Refugee, Rebbetzin & Royalty: The remarkable life of the Rebbetzin of Sanz-Klausenberg, Chaya Nechama Halberstam, a”h, who passed away on Shabbos Hagadol at the age of 97

By Shira Leibowitz Schmidt

The Wedding of the Year:
How do you word a wedding invitation when neither the kallah nor the chasan have parents to do the inviting? When Chaya Nechama Ungar, the daughter of the Nitra Rav, became engaged to the Klausenberger Rebbe in the summer of 1947 she was an orphan. She had lost her parents and seven of her siblings in the Holocaust. The Rebbe, for his part, had lost his first wife and all 11 of their children, and his parents were deceased. She was 24; he was 42. On the wedding invitation, in lieu of parents, the kallah’s brother, Rav Shalom Moshe Halevi Ungar, was listed as the mechutan, having assumed the mantle of the Nitra yeshivah after their father, Rav Shmuel Dovid Ungar, zt”l, starved to death while hiding from the Nazis in the nearby mountains.

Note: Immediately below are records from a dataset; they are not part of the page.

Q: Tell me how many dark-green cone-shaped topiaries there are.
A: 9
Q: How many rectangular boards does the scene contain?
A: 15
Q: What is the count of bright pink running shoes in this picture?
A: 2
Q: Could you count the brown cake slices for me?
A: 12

Nonetheless, that summer wedding marked the springtime of the dynasty of Sanz: The revival of a European court on American shores that would later spread to Israel and around the world.

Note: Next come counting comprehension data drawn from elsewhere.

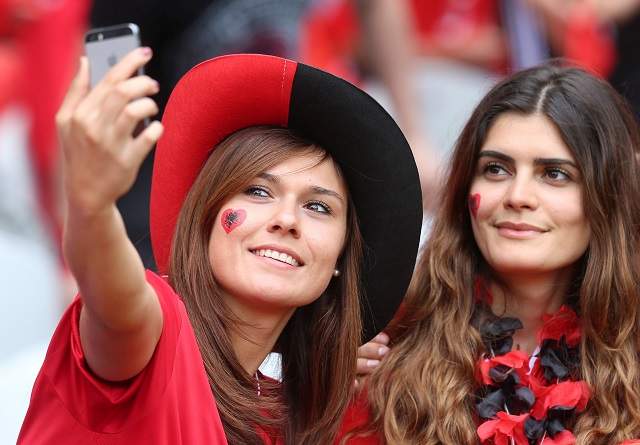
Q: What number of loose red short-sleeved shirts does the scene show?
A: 1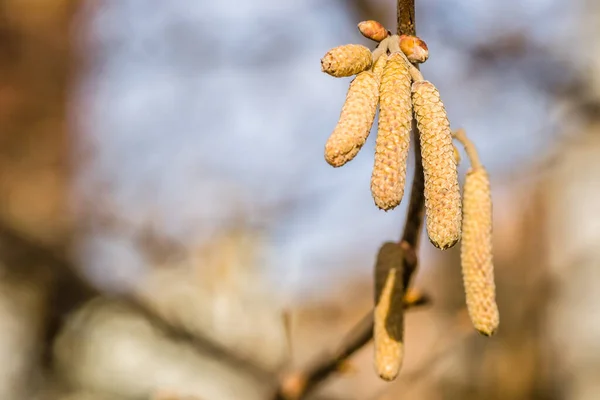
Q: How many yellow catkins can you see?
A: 6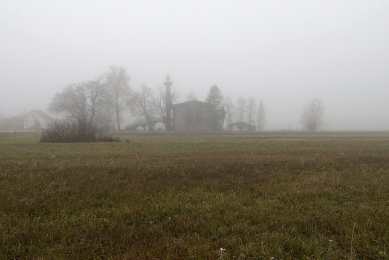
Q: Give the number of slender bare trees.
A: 4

Part I: The Rebbetzin’s Early Years (1923-1947)
Around eight years ago, I was privileged to visit and converse with Rebbetzin Chaya Nechama Halberstam. Although she very rarely talked about her experiences during the Holocaust, she shared some of them with me. I also spoke with her eldest daughter, Zvhil-Sanzer Rebbetzin Lea Goldman, in their Union City, New Jersey, home, just across the Hudson River from Manhattan.
Rebbetzin Chaya Nechama was one of the 11 children of Rav Shmuel Dovid Ungar. She was born in 1923, when he served as the rav and rosh yeshivah in another Slovakian city, Tarnow.

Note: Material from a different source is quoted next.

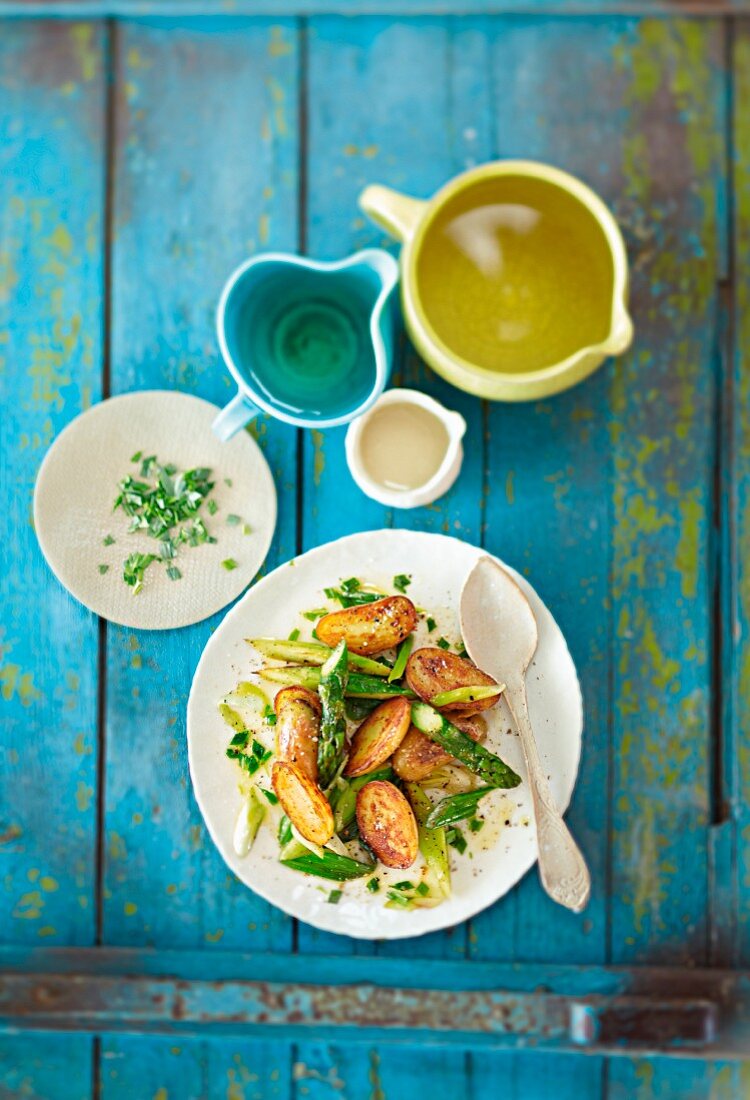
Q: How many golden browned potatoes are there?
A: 7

We began with the Rebbetzin describing life in Tarnow and Nitra, “Nitra was somewhat different from Tarnow. In Tarnow there were two Jewish schools. One had been founded by Orthodox Jews, and the other, by the liberal streams. Of course, my siblings and I went to the Orthodox school. When I was around eight, my father had an opportunity to expand his yeshivah in the city of Nitra, so we moved there. In Nitra there was only one school for all the Jewish girls, including Orthodox; “Status Quo,” which was similar to Conservative; and Neolog, which was Reform. The school went up to the eighth grade.
“There was no secondary Jewish school in Nitra, and my father didn’t want me to attend the non-Jewish one. So I had private tutors, after which I had to take the government matriculation test—what you would call high school equivalency or Regents exams. The boys who studied in the Talmud Torah also had a private non-Jewish tutor to prepare them for the same government-mandated exam. There were around 25 boys. Since I was the only girl that year, I had to take the test with the boys. I sat in a corner and wrote.
When I ask her how she did on her test, she laughs. “Okay. I passed. After that I had private lessons in dress design.”